** Task requirements **
Please count how many lines below contain the word "blue" and reply with only that number.

** Task inputs **
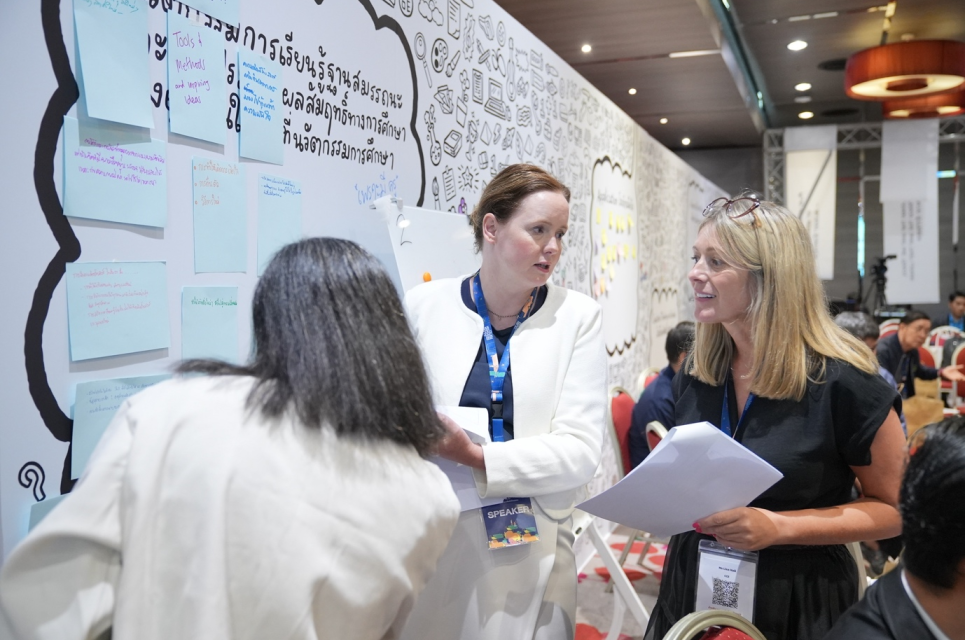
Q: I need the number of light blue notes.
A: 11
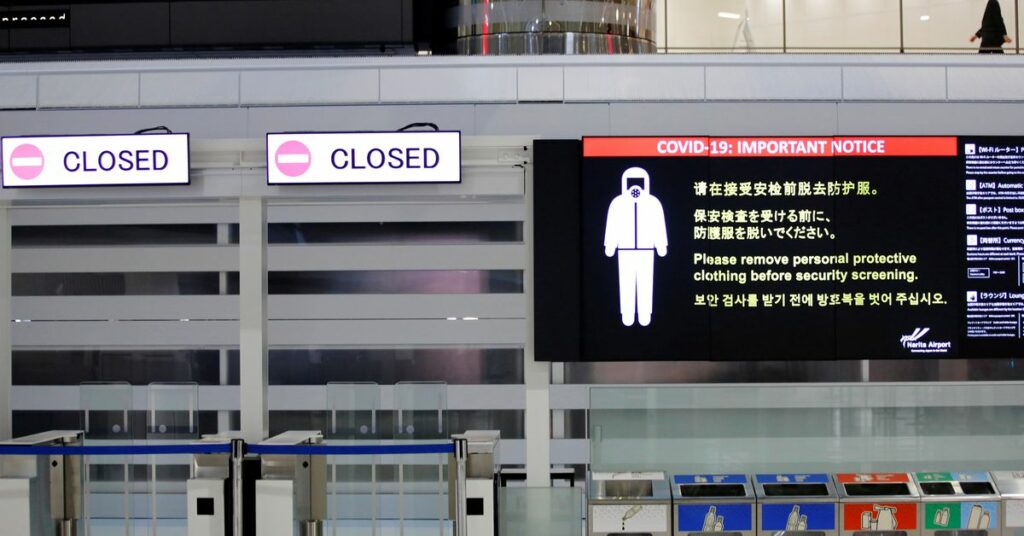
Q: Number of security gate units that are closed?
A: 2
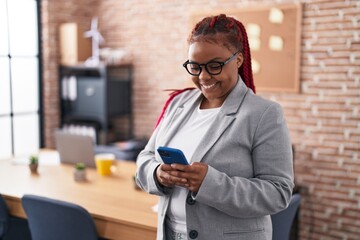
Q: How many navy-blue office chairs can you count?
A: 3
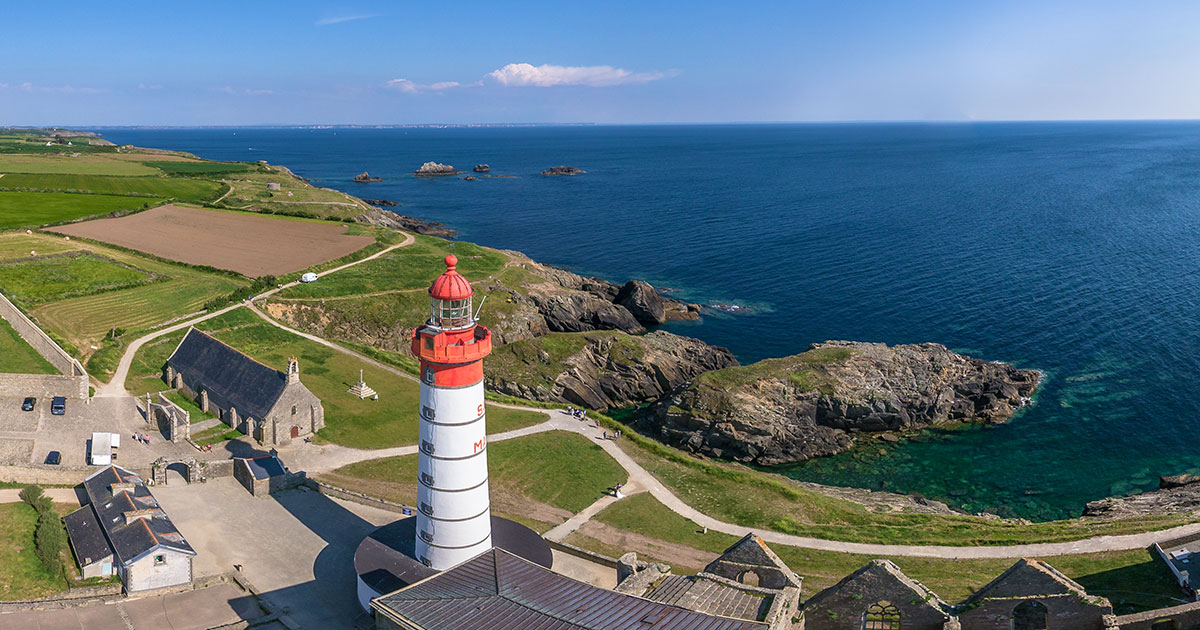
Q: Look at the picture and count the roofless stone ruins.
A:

--

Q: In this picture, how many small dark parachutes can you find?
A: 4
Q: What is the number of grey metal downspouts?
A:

** Exercise answer **
2